Copy every record verbatim. Leave the pictures out.

── Information given ──

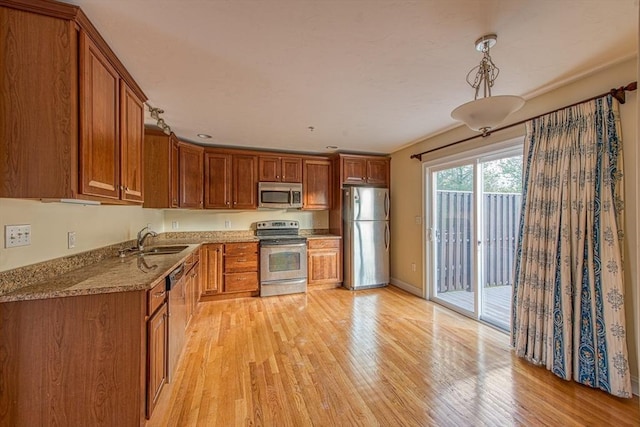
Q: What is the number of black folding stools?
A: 0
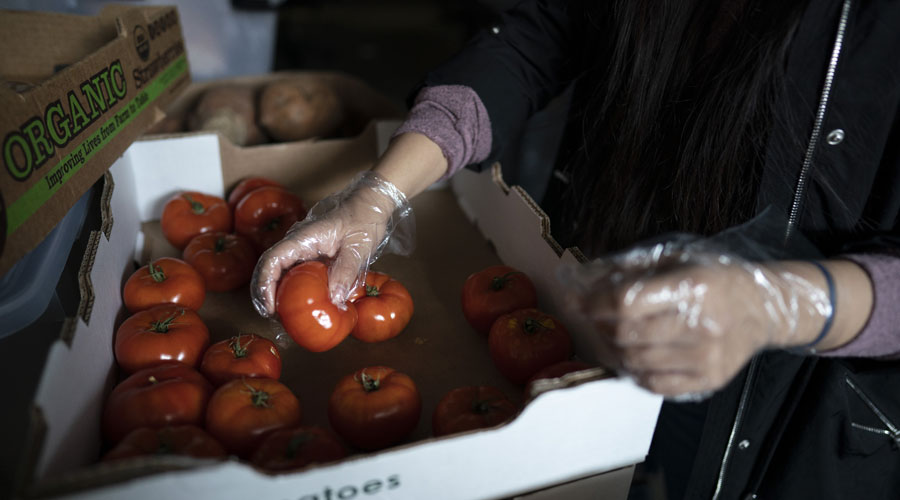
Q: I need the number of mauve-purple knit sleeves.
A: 2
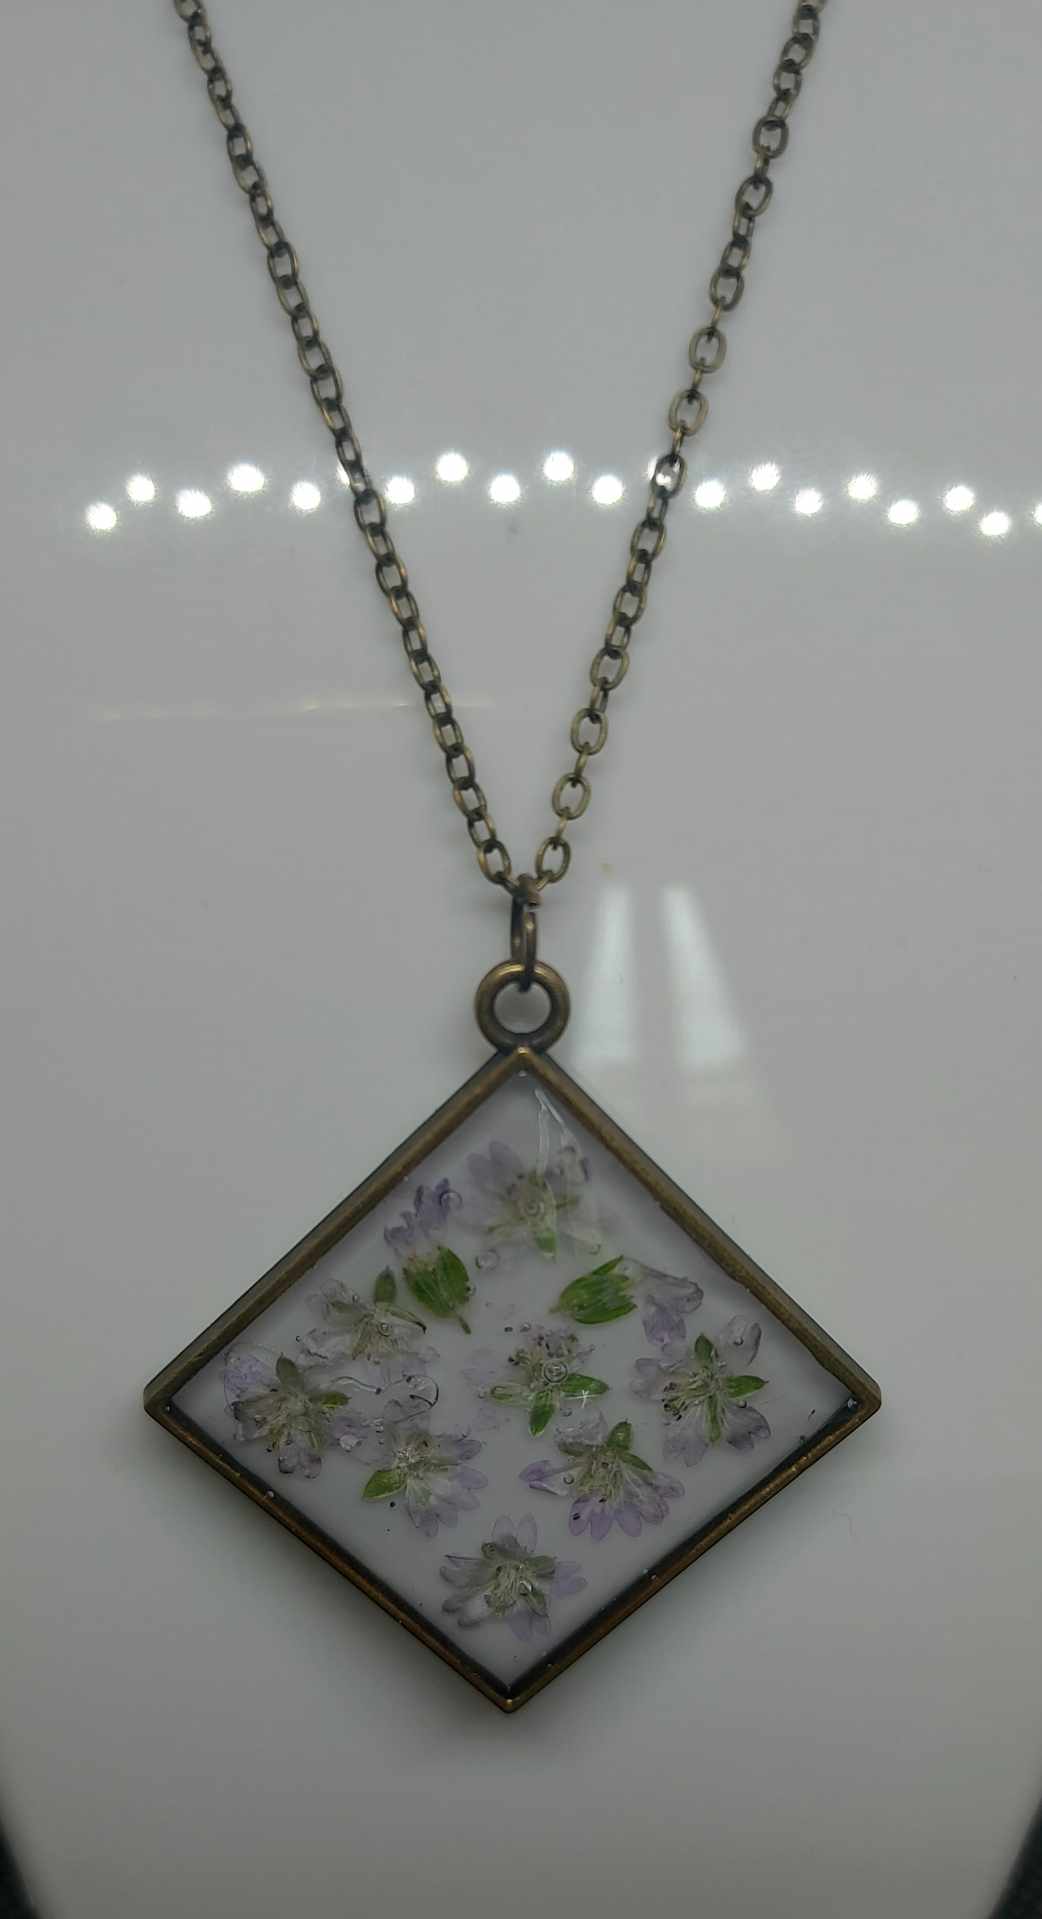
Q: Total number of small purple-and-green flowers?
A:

───

**Task output**:
Q: What is the number of black folding stools?
A: 0
Q: I need the number of mauve-purple knit sleeves.
A: 2
Q: Total number of small purple-and-green flowers?
A:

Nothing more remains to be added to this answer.